The respondents were given an option of consent to participate in the study in the first section of the questionnaire, and they were assured that there would be no harm if they chose not to participate. Additionally, the researcher informed the participants that the data from the study would be used solely for educational research purposes and would be kept confidential. Respondents were treated fairly, especially during the selection process of the study sample, as each respondent had an equal chance of participating. The researcher also provided contact details in case the respondents needed clarification. To ensure validity and reliability, the researcher ensured that the instrument accurately represented all of the components of the study’s aims and objectives.

Data analysis and statistical techniques

The data were manually cleaned, and uploaded in the SPSS version 25.0 for coding and checking for discrepancies. The data was exported into STATA version 18 for analysis. Descriptive analysis, in the form of frequencies and percentages, was used to summarize the socio-demographic characteristics of the participants, as well as the variability of responses related to fire safety knowledge and emergency preparedness. Also, the level of knowledge of fire safety and emergency preparedness was summarized using descriptive statistics.

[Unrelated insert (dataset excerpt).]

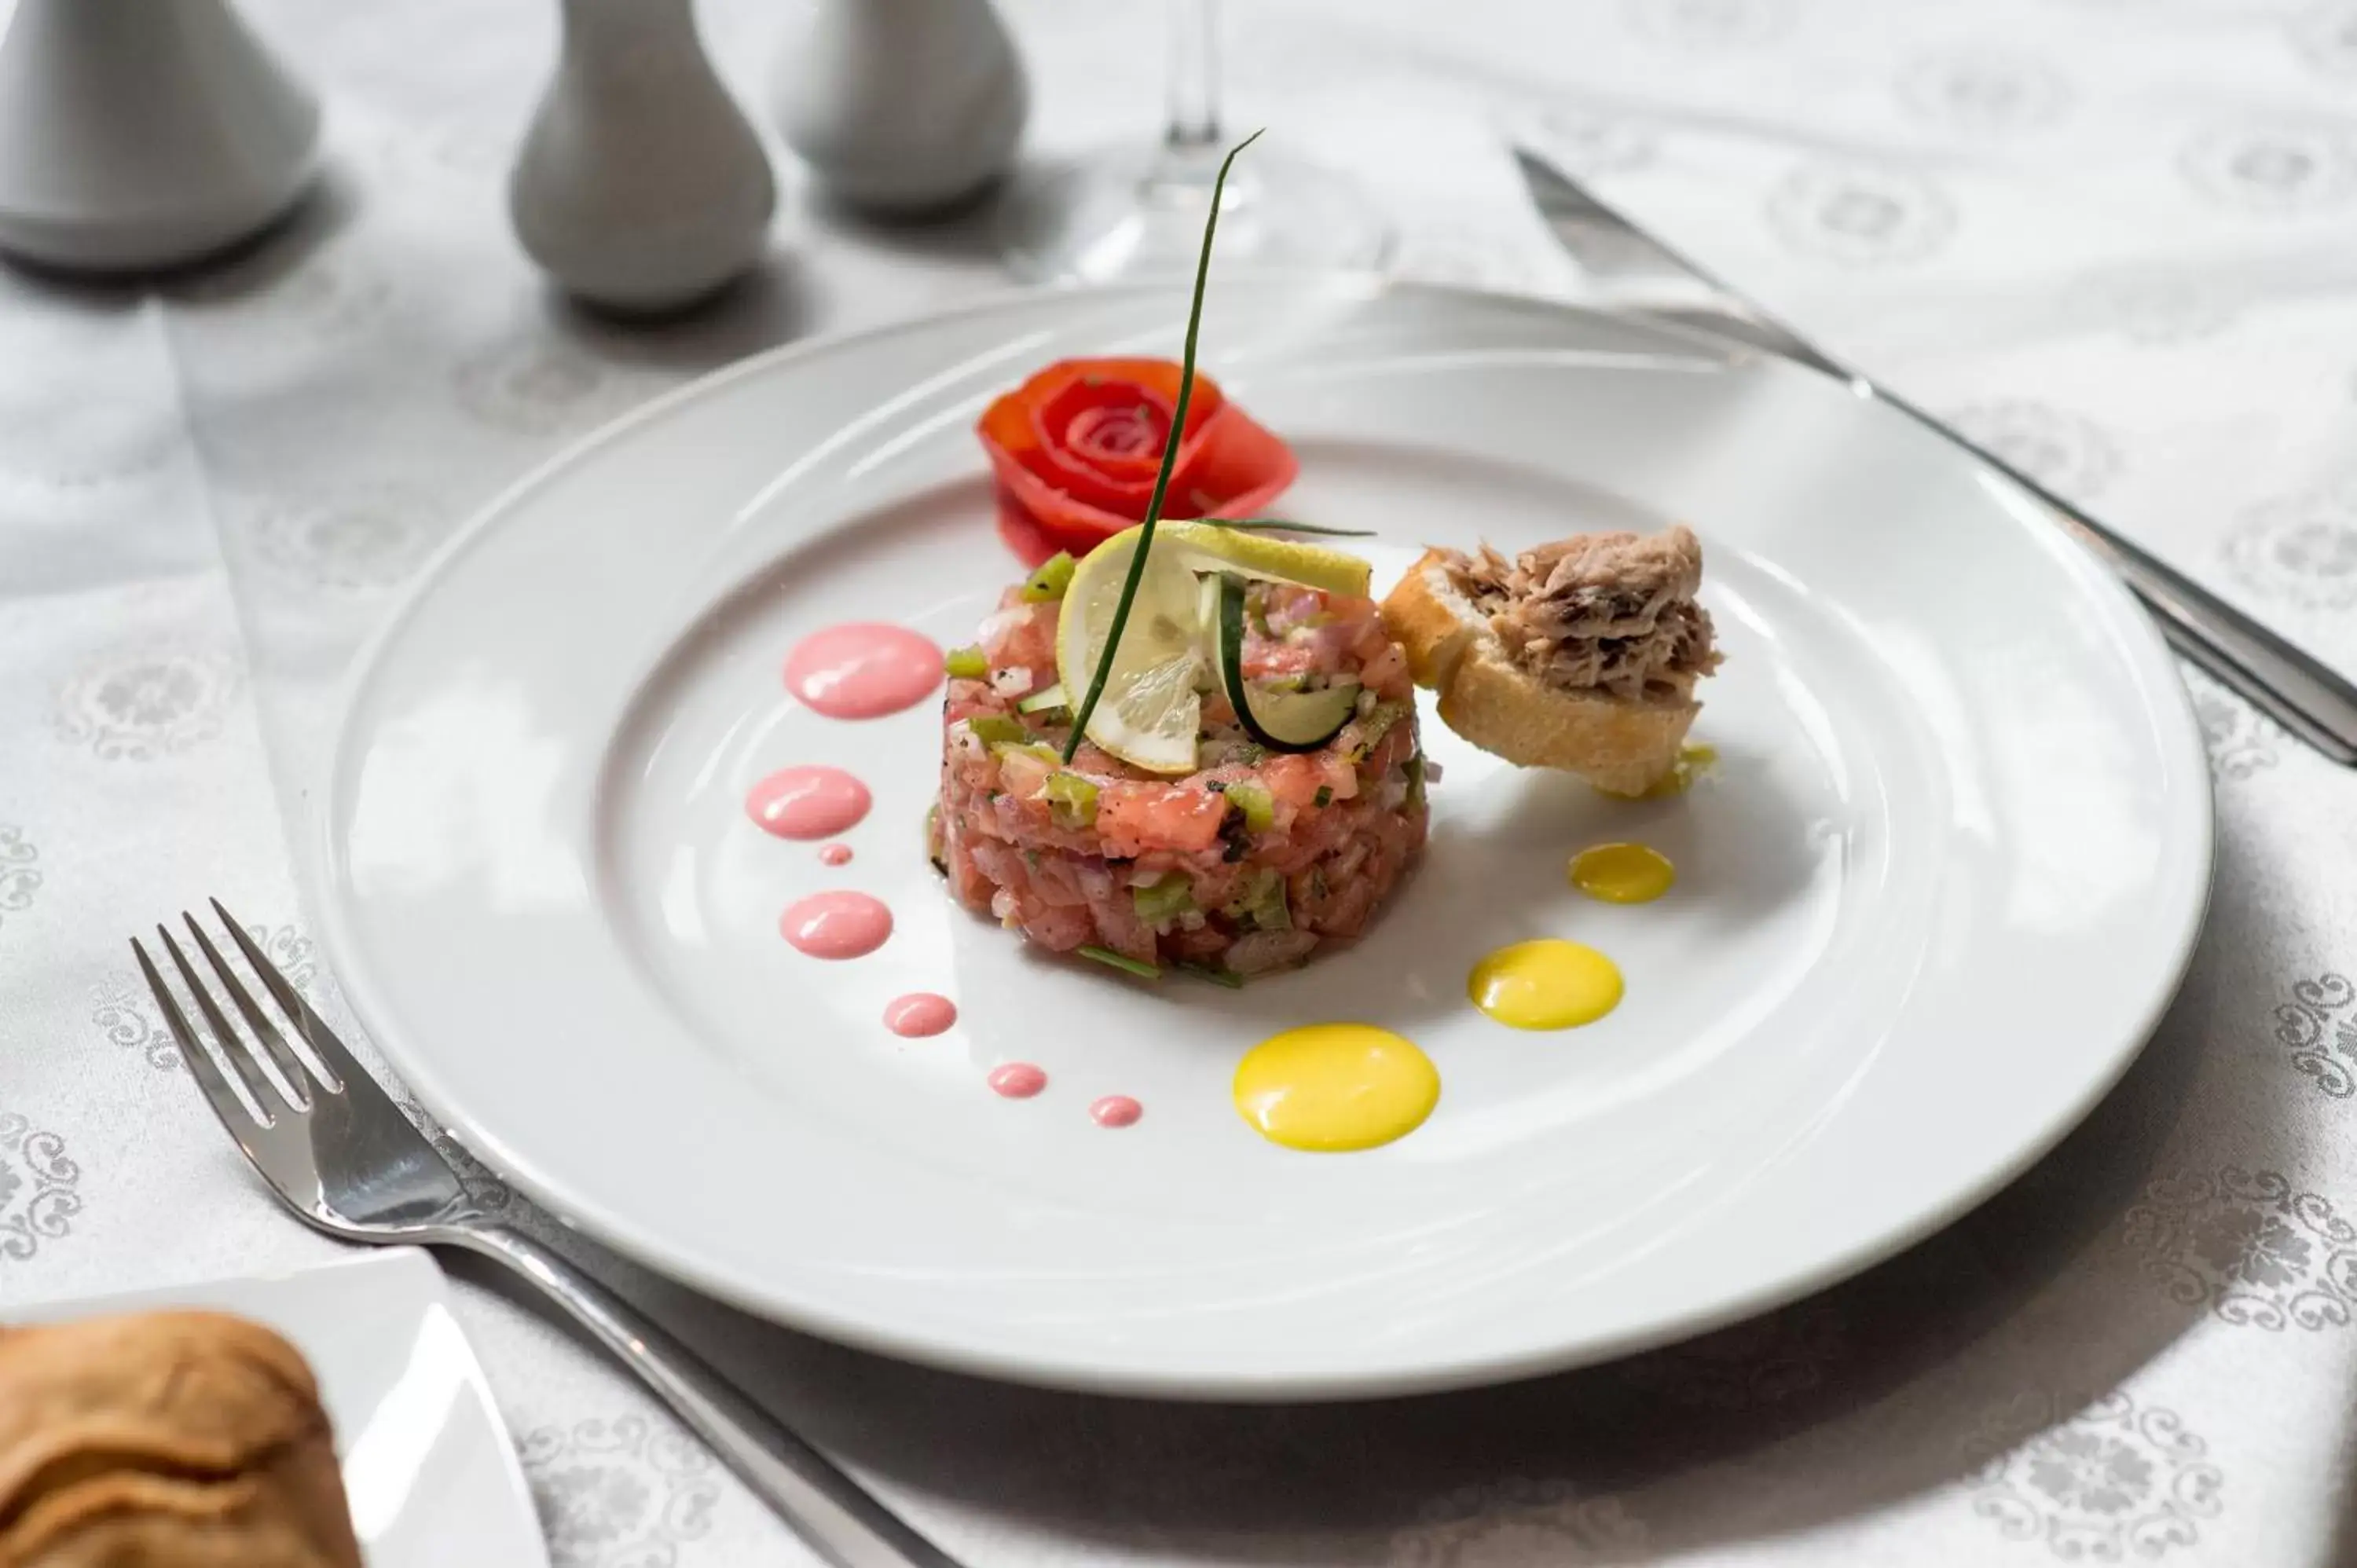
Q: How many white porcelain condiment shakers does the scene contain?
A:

The fire safety knowledge section had 8 questions while emergency preparedness section had 9 questions, and Sect. 5 contained 9 questions. Both sections had three possible responses: ‘Yes’, ‘No’, and ‘Not sure’. ‘Yes’ marked a right answer, whilst ‘No’ and ‘Not sure’ represented incorrect answers. The questions and knowledge scores scales were adapted from the previous studies [17, 19]. Table 1 presents the score interpretation.

Table 1 Score interpretation

Pearson’s correlation analysis was also used to assess whether there were any correlations between fire safety and emergency preparedness parameters among healthcare workers. Additionally, logistic regression analysis was used to identify factors/ predictors that significantly influence the level of knowledge of fire safety and emergency preparedness among healthcare workers, at a significant level of p-value ≤ 0.05 at 95% confidence interval (CI).

Missing data

The study had a 100% response rate. Also, data cleaning was done to remove all inconsistencies and discrepancies in the data. The study had no missing data in the study.